(Counting comprehension data)
BEGIN

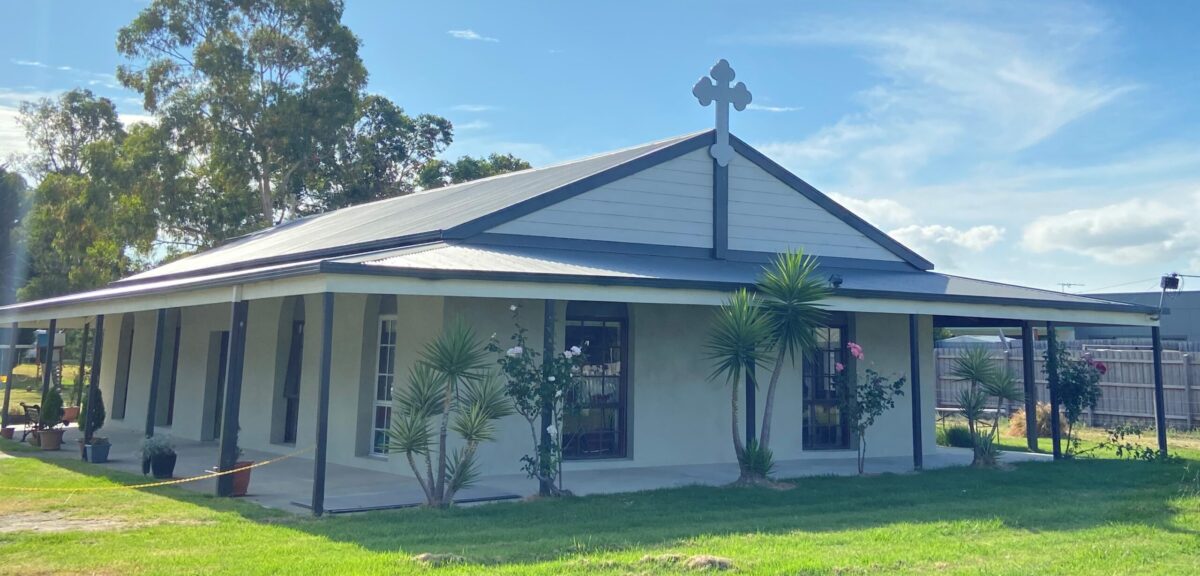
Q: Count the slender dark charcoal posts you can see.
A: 13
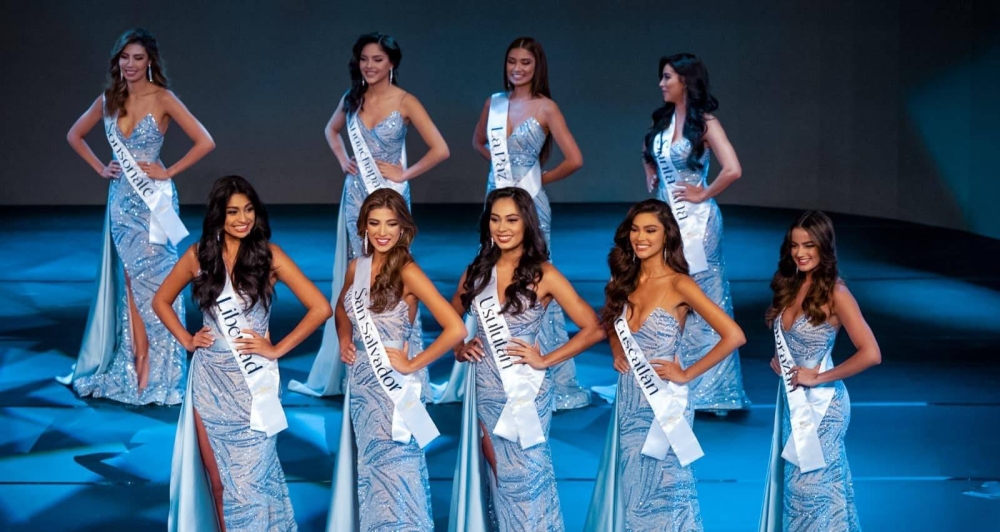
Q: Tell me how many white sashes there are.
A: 9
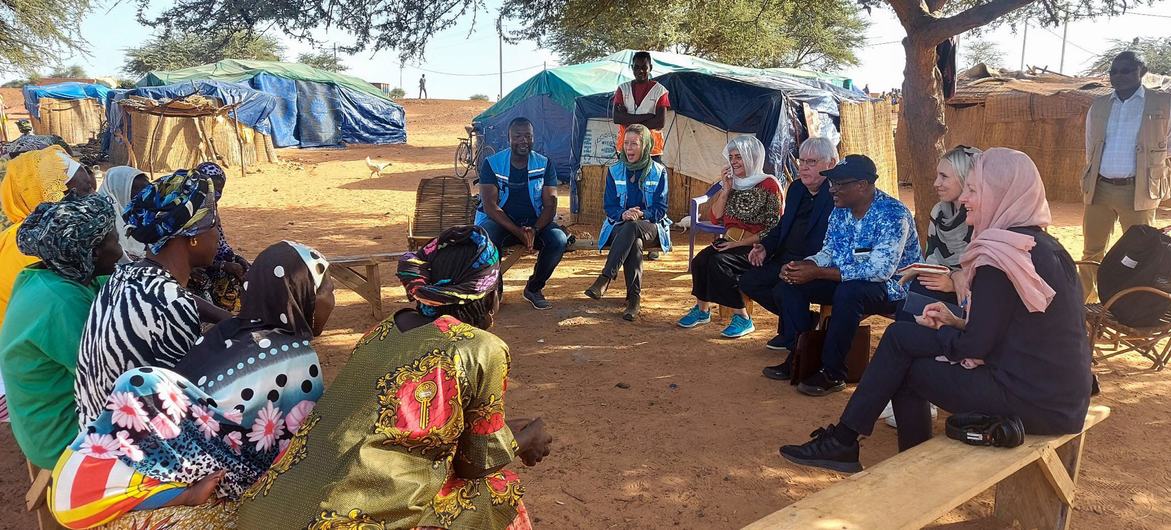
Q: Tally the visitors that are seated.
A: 7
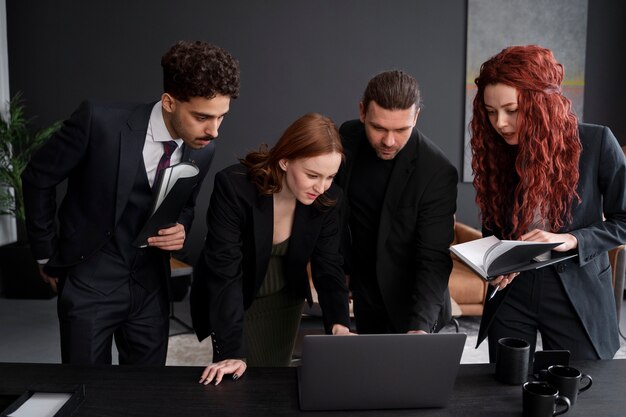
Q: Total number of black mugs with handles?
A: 2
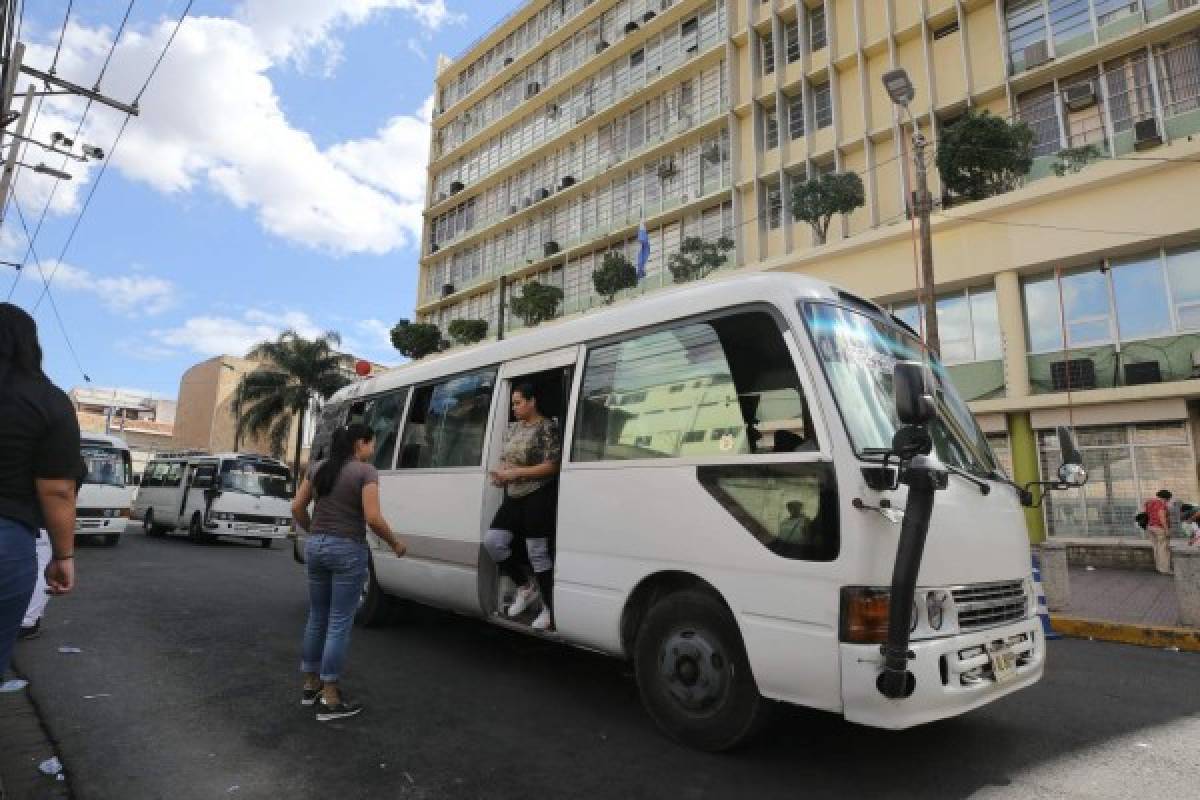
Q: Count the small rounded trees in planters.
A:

END

## DIRECTIONS
What is needed is an exact copy of the data, with the pictures removed.

## RESULT FOR THIS TASK
Q: Count the slender dark charcoal posts you can see.
A: 13
Q: Tell me how many white sashes there are.
A: 9
Q: Tally the visitors that are seated.
A: 7
Q: Total number of black mugs with handles?
A: 2
Q: Count the small rounded trees in planters.
A:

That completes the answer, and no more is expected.